Thank you so much everyone for all your sweet, kind words; the outpouring of emotion — and the squealing — has been overwhelming, and I’m really so appreciative. There have been many questions though, so to simplify and clarify things, here is the FAQ I sent out to acquaintances:
Strange how the things that I thought the future would bring – robot maids, jet-packs, my own army of chimpanzees – have not come to pass, while things no one foretold – the Internet, iPods, Ryan Seacrest – have. And now, another unlikely event that no one would have ever predicted: I am engaged. To be married. To a man. A real live, non-incarcerated man. (I’m so sorry, would you like a glass of water? Some smelling salts?)

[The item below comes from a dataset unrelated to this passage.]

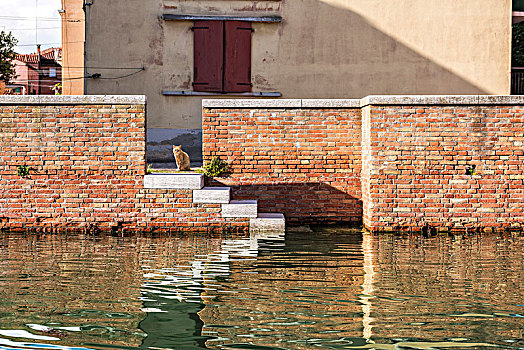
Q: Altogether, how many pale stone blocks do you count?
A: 4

As many of you know, the man whom I’ll be slowly driving insane for the rest of his natural life is Jeffrey Laite (pronounced ‘late’). Jeff is just about the greatest guy in the whole wide world. He’s loaded with character, busting with brains, and chock full of integrity, sweetness and knowledge. Basically, he’s better than any of you and way, way better than me in every way. If you want more details... Here are the questions I’ve been getting, and their condign answers:
Will you be keeping your last name?
Hells no! I will be Dixie Laite. I am all over that capital L; it just looks cool.
What do you say to all the feminists whom you are betraying?

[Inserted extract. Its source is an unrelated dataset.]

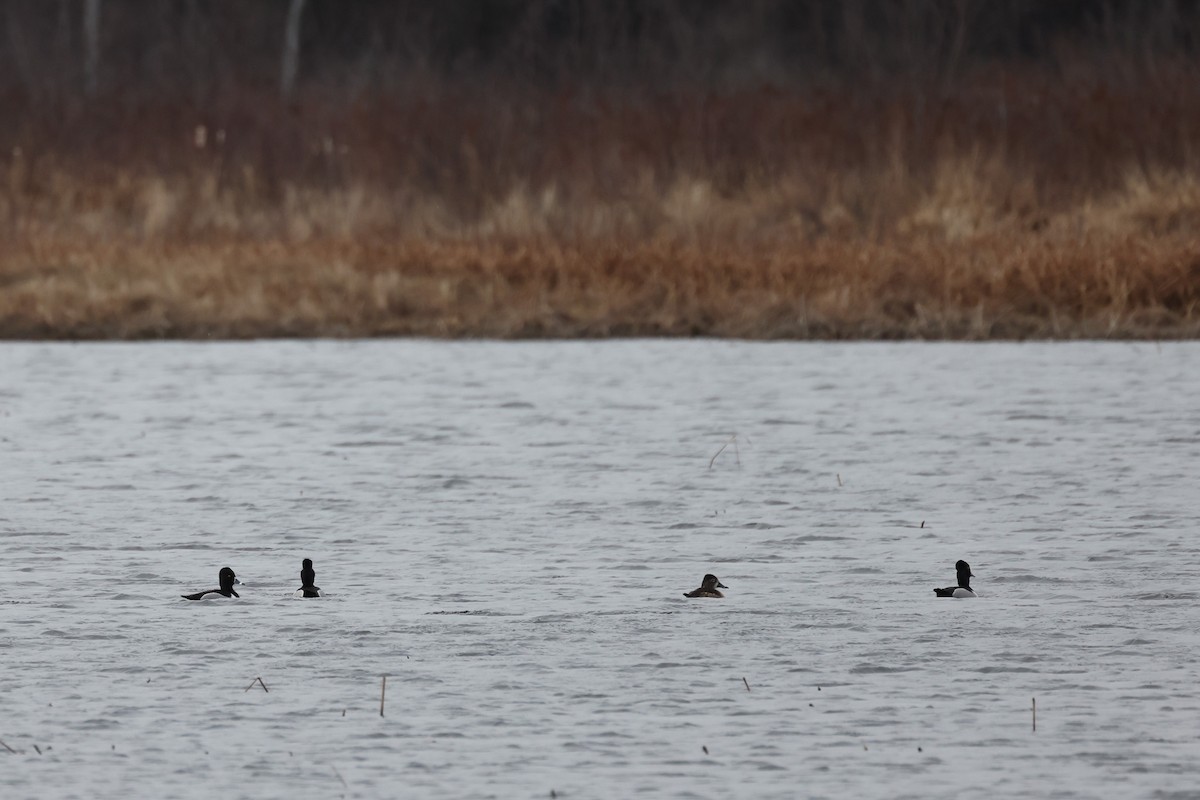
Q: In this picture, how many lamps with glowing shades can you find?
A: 0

Um...kiss my big, fat, affianced ass?
Is this your first marriage? Is it his?
Yep. We are both over our 45 and this is our first marriage ever. If memory serves, odds were better that I’d be killed by a terrorist. (Somewhere a terrorist is shaking his little terrorist fist in frustration.)
How did you meet?
You mean, “The Cutest Story Ever Told”™ ? It involves Marcus Aurelius, the New York Transit Authority, and ridiculously expensive panties. Really.
Is he Jewish?
Uh, his name is Jeffrey Harrison Laite. You do the math.
What’s he like?
Completely wonderful. My pet name for him is “tangible evidence of God.” He’s going to be a great husband. (You can see his picture on my Facebook and MySpace pages.)
When is the wedding?
Not sure. Probably next March. Depending on how hard it is to get elephants and white tigers this Fall.
Will you be wearing a wedding dress?
People, I’m 46. It would certainly be too Diane Arbus-y. And the whole wearing white thing? I think that ship has sailed. The jig is, as they say, UP.
Will it be a religious ceremony?
I’m the only “religious” one in both families, so I’d say no. But, I am hoping for lots of dry ice, and maybe a catapult or spears or something.
What about all your pets, your dogs and birds?
Well, we’ll let them decide what religion they want for themselves when they grow up.
Thanks again for all the well wishes, and much love for, and to, you all.